=== Assigned task ===
Read the records and gather each line that includes "picture".

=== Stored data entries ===
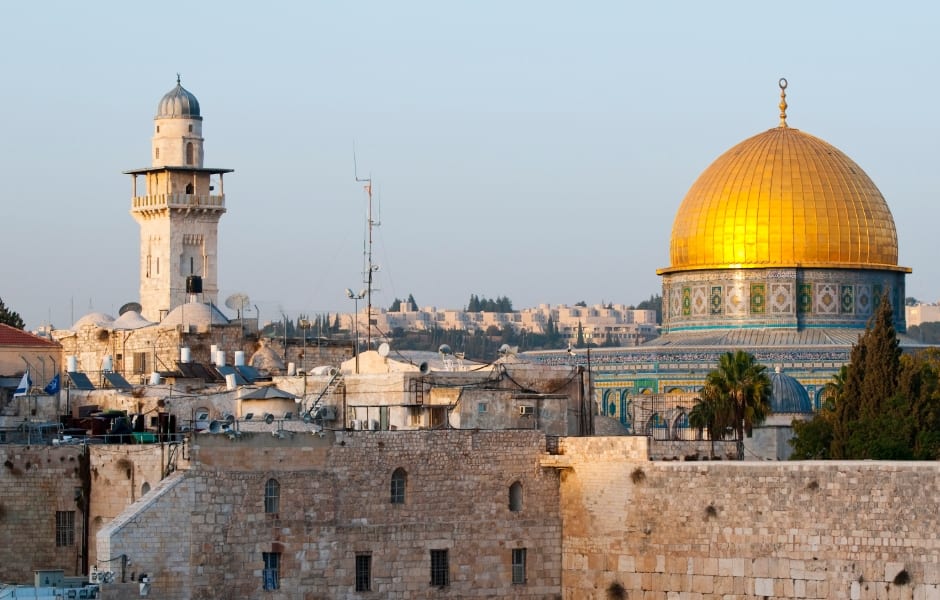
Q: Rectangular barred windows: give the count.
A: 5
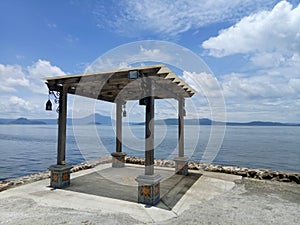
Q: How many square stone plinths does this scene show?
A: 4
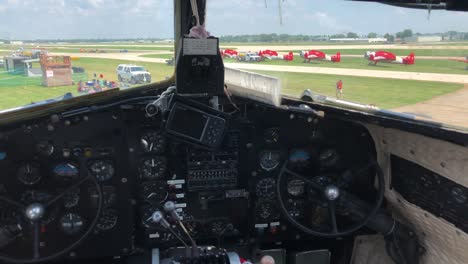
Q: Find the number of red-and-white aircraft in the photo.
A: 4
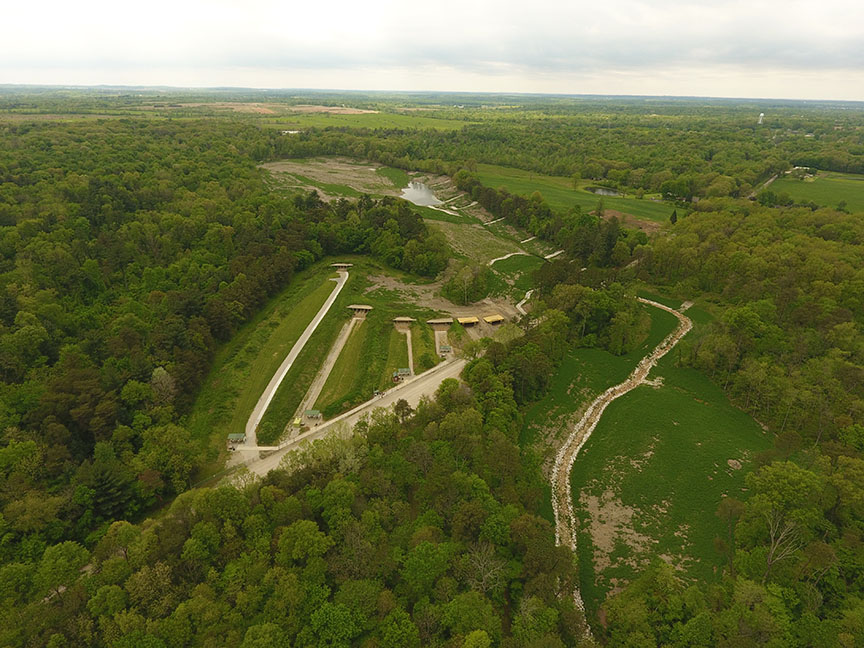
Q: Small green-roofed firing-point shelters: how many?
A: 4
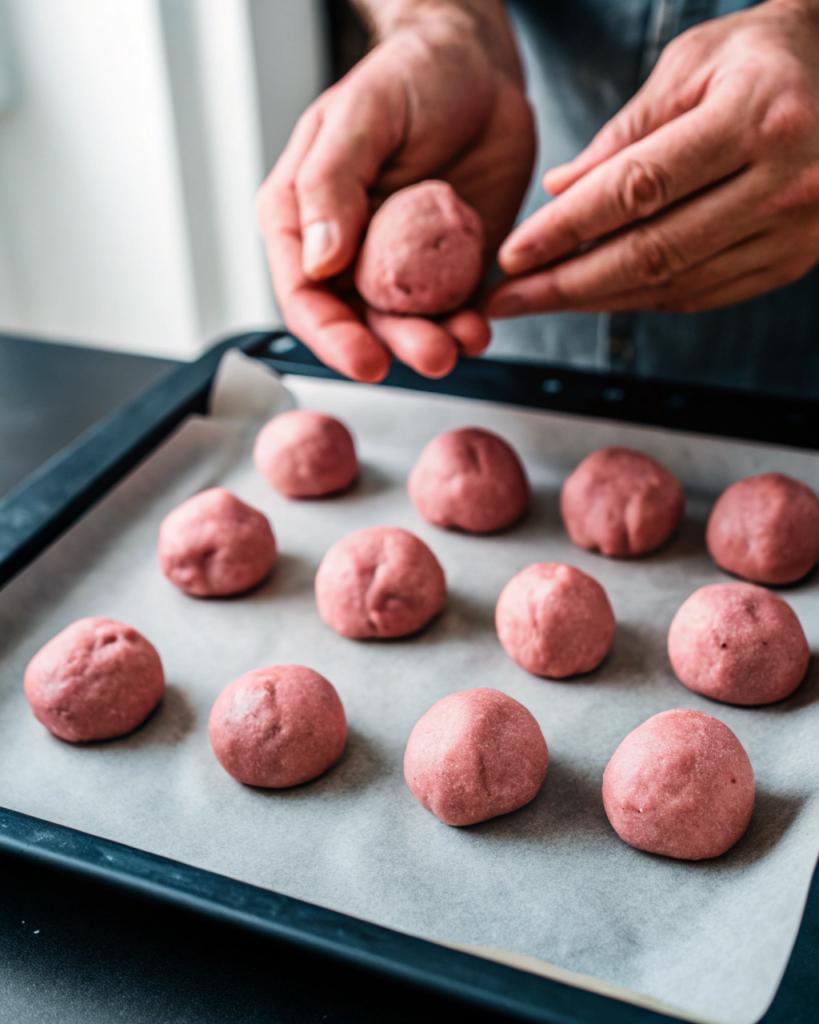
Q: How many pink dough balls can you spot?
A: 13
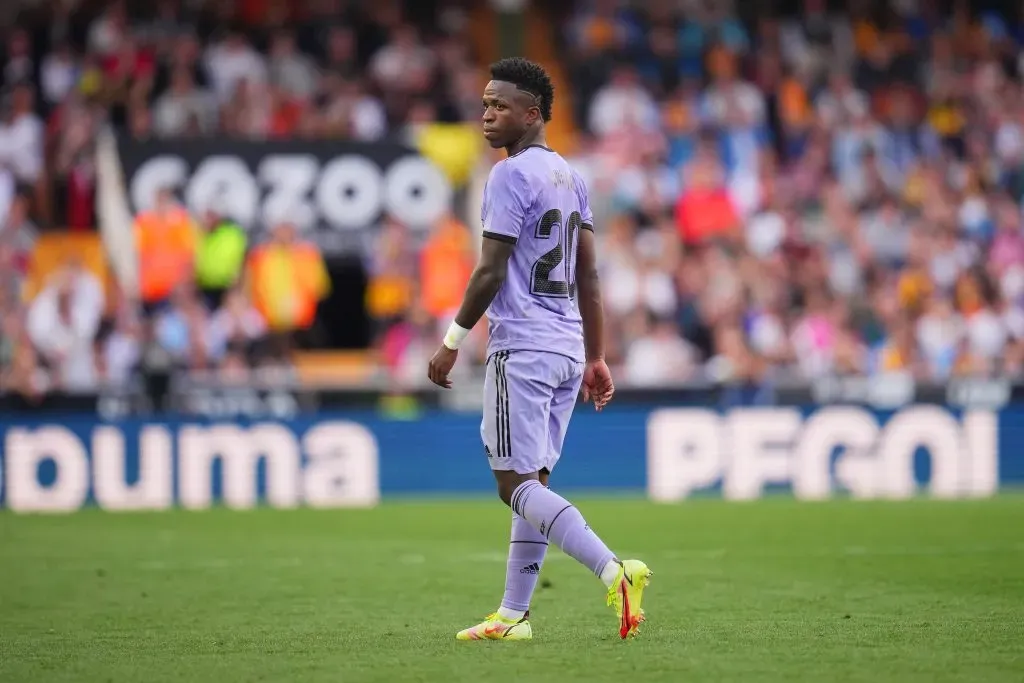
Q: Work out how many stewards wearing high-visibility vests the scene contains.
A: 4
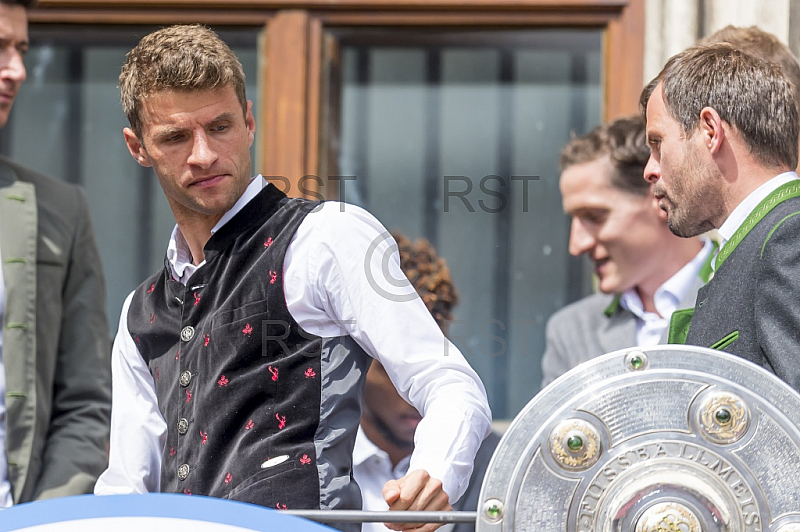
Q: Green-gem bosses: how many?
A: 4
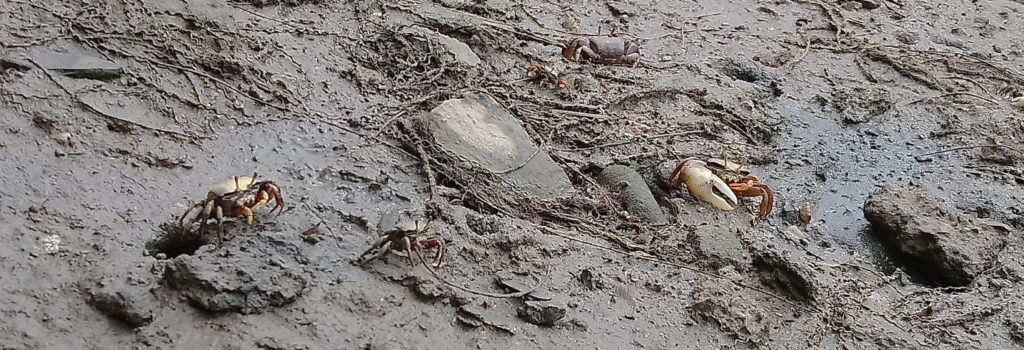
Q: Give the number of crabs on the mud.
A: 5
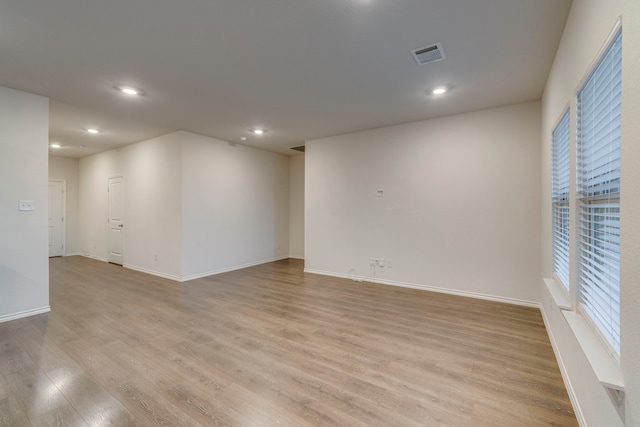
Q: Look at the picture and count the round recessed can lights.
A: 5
...
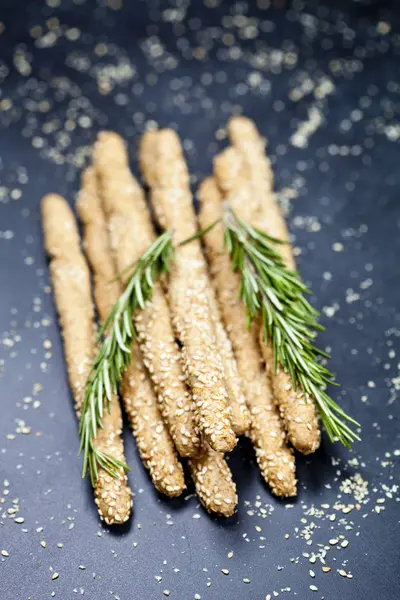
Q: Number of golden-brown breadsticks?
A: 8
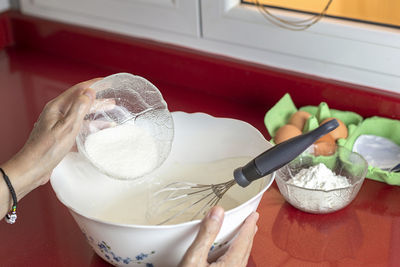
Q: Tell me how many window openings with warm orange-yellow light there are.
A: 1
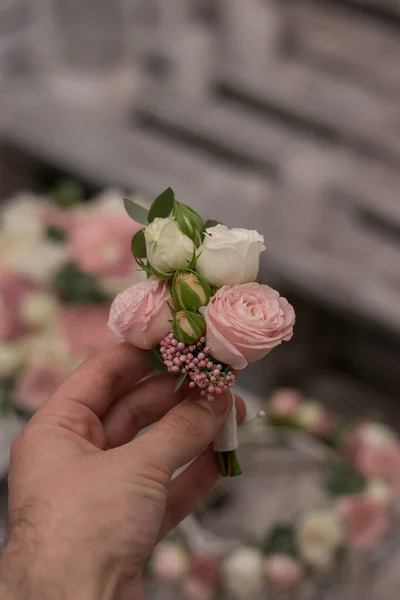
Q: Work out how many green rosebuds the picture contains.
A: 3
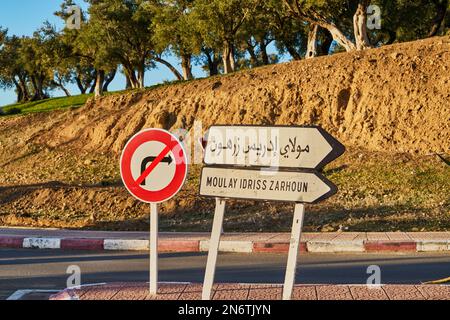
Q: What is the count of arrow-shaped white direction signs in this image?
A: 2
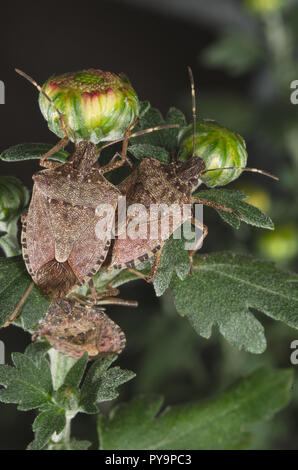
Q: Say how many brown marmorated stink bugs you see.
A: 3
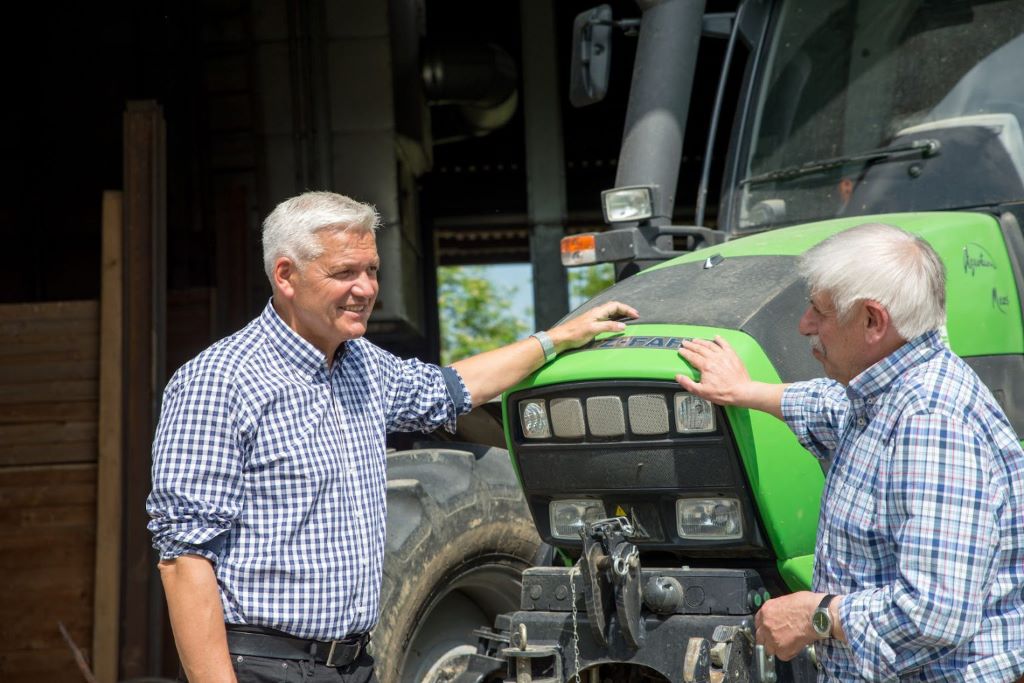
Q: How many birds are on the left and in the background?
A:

=== Finished task ===
Q: Look at the picture and count the round recessed can lights.
Q: Work out how many green rosebuds the picture contains.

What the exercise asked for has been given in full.